> _Exercise data_
# # # #

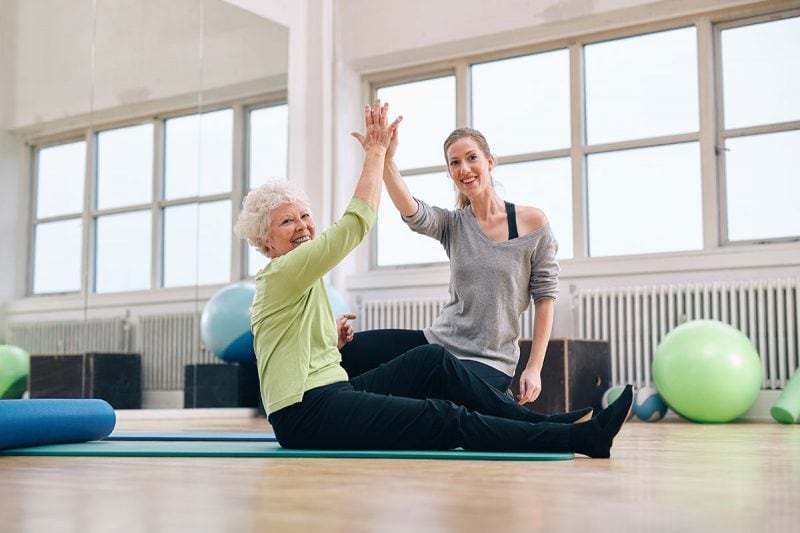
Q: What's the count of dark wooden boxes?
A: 3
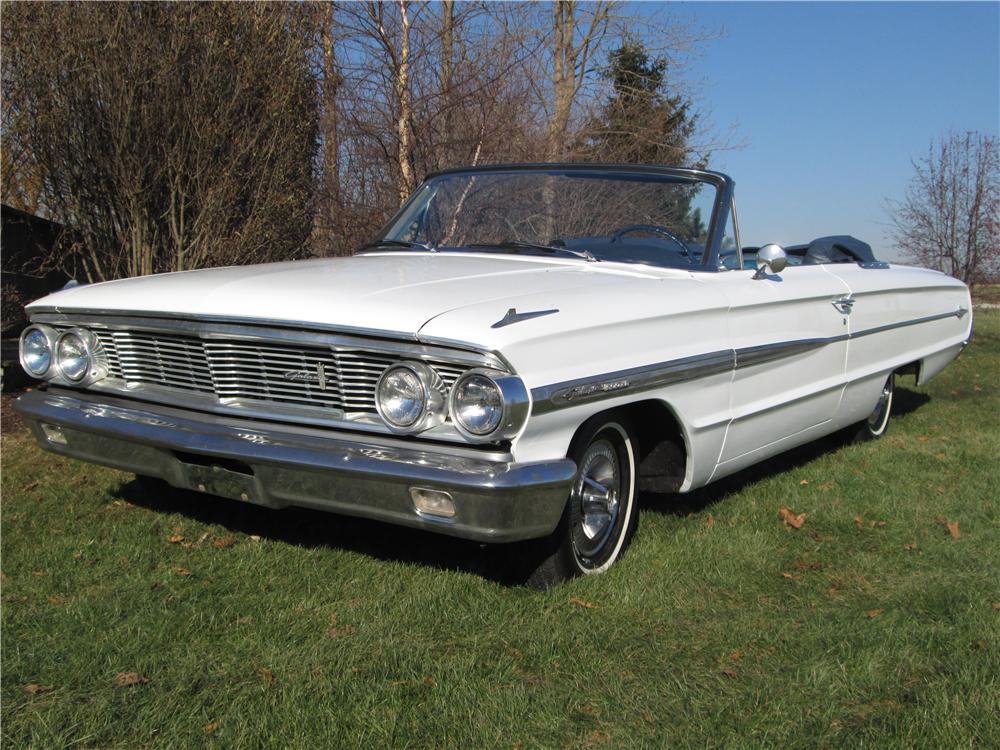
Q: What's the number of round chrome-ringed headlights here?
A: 4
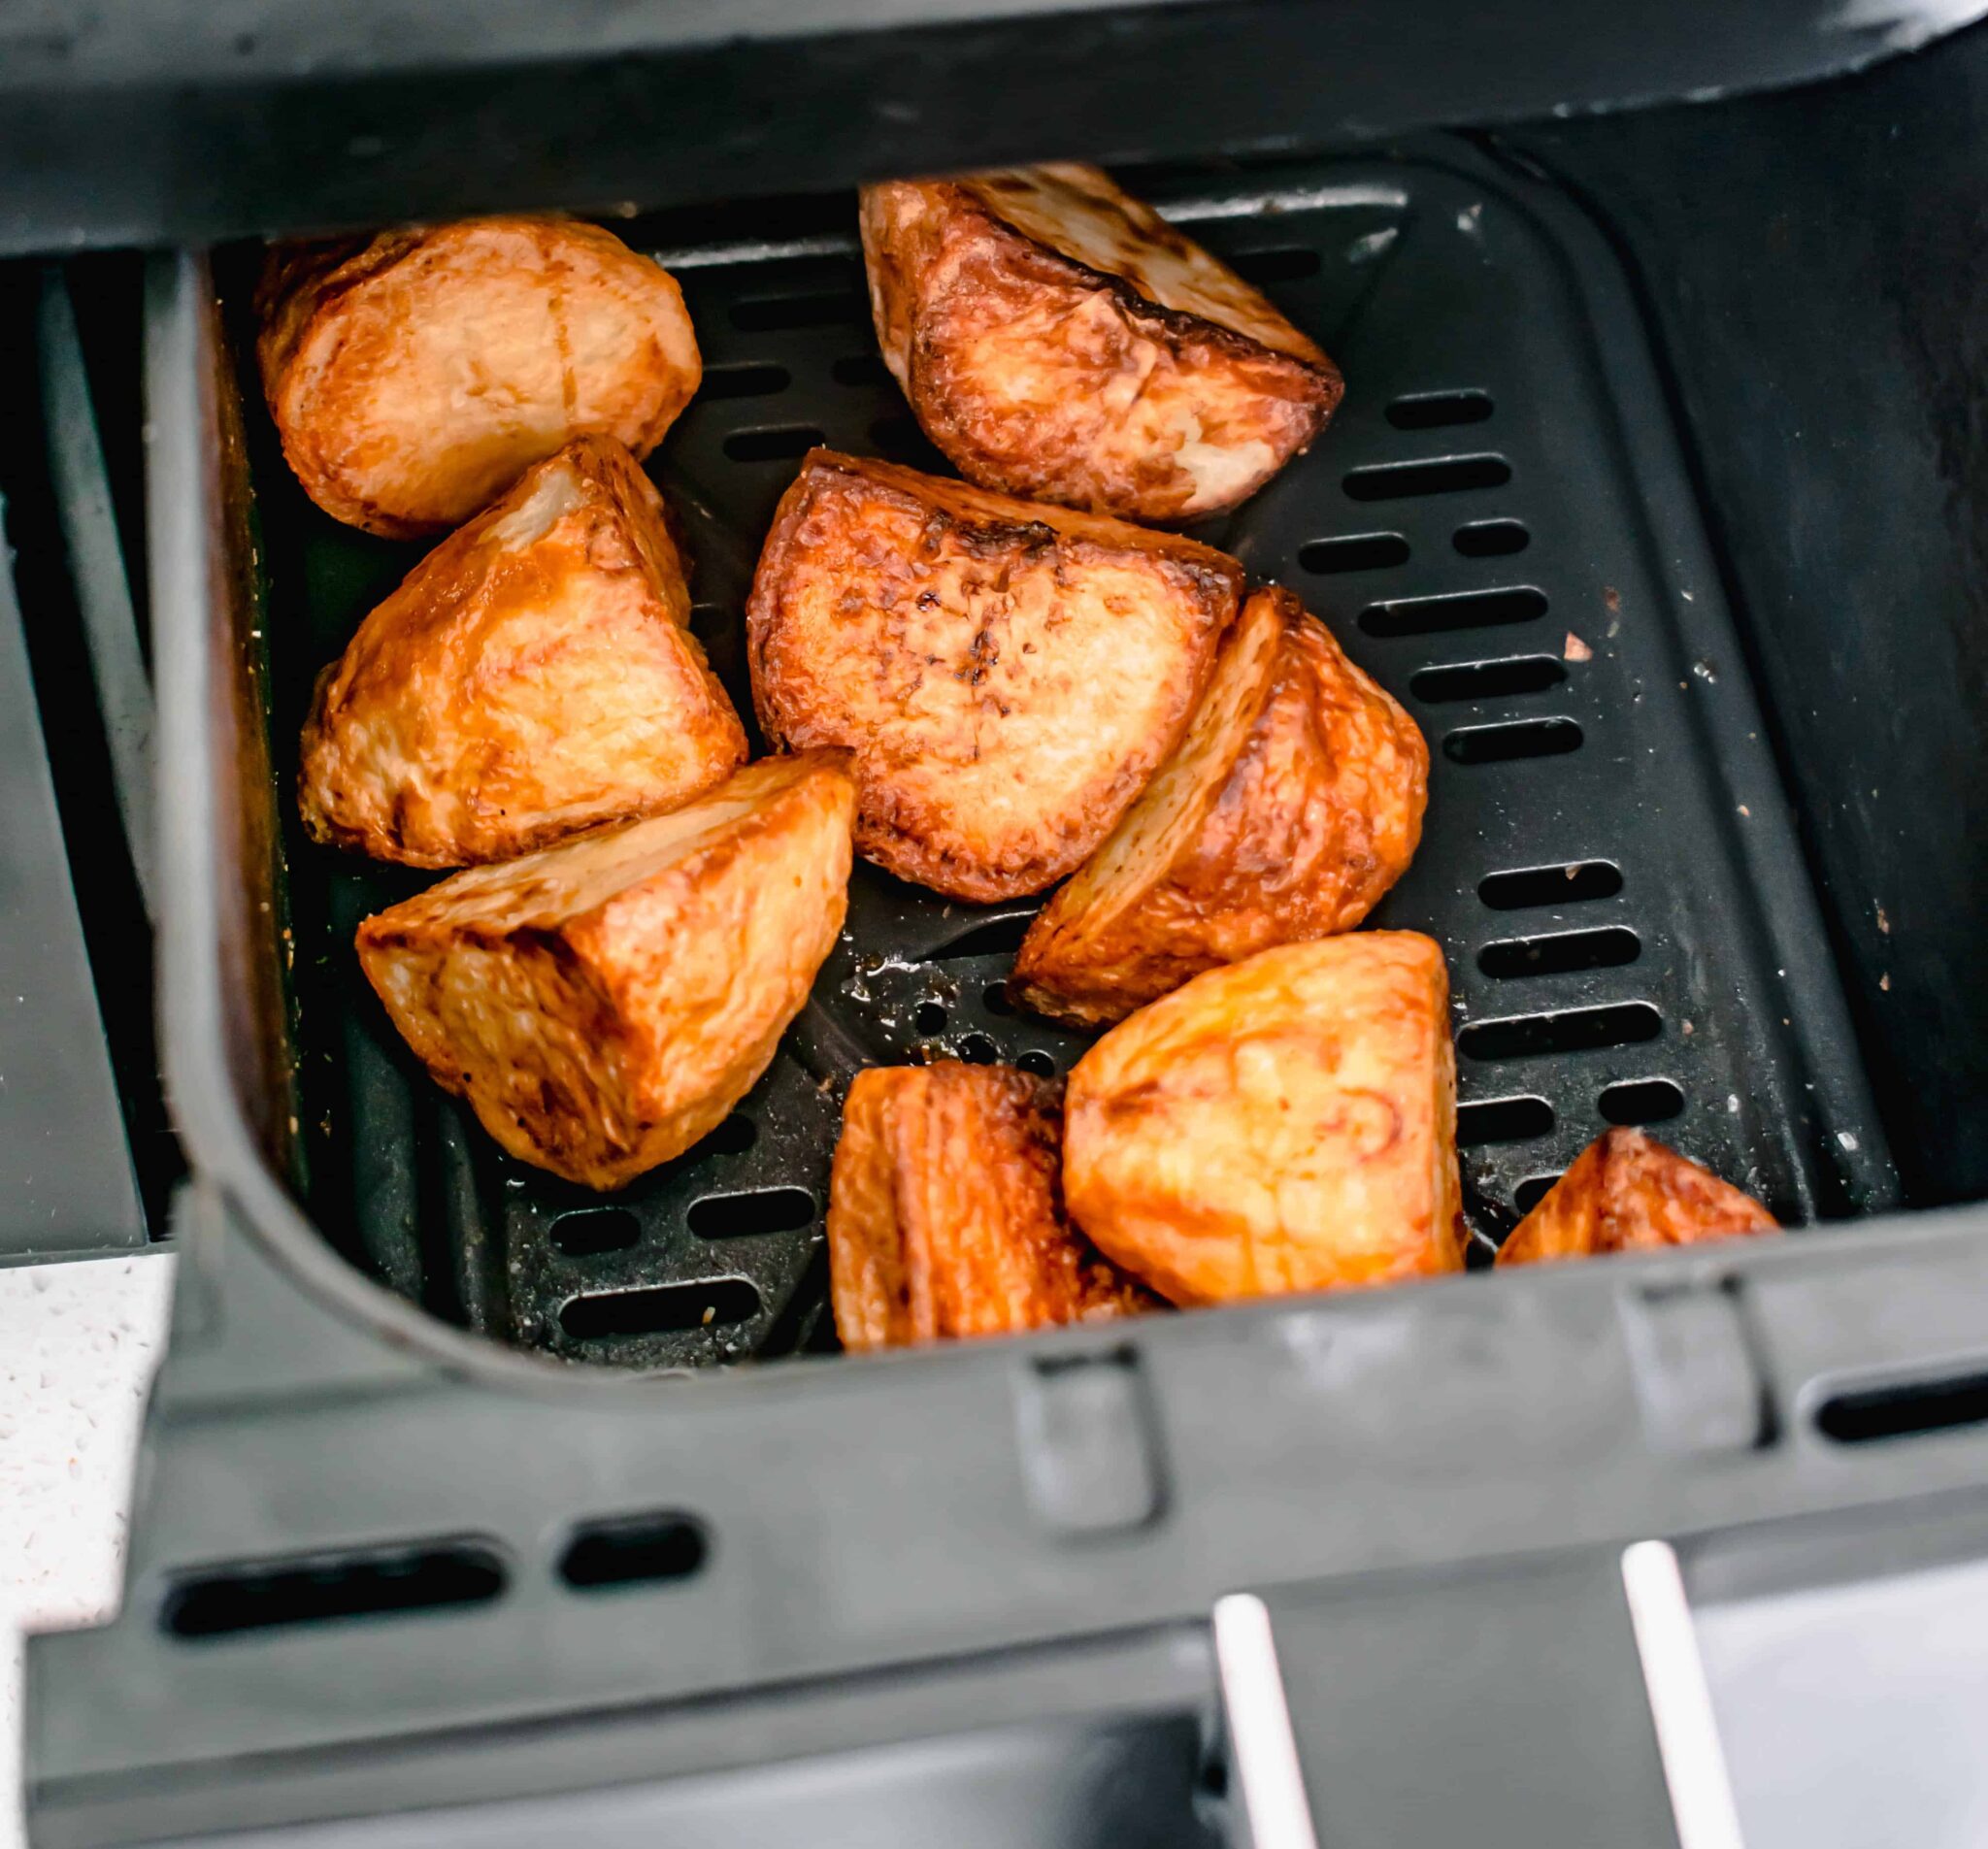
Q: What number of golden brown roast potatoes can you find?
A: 9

# # # #

> _What is being asked_
All of the material must be given again exactly, though no picture may appear in the copy.

> _Exercise answer_
Q: What's the count of dark wooden boxes?
A: 3
Q: What's the number of round chrome-ringed headlights here?
A: 4
Q: What number of golden brown roast potatoes can you find?
A: 9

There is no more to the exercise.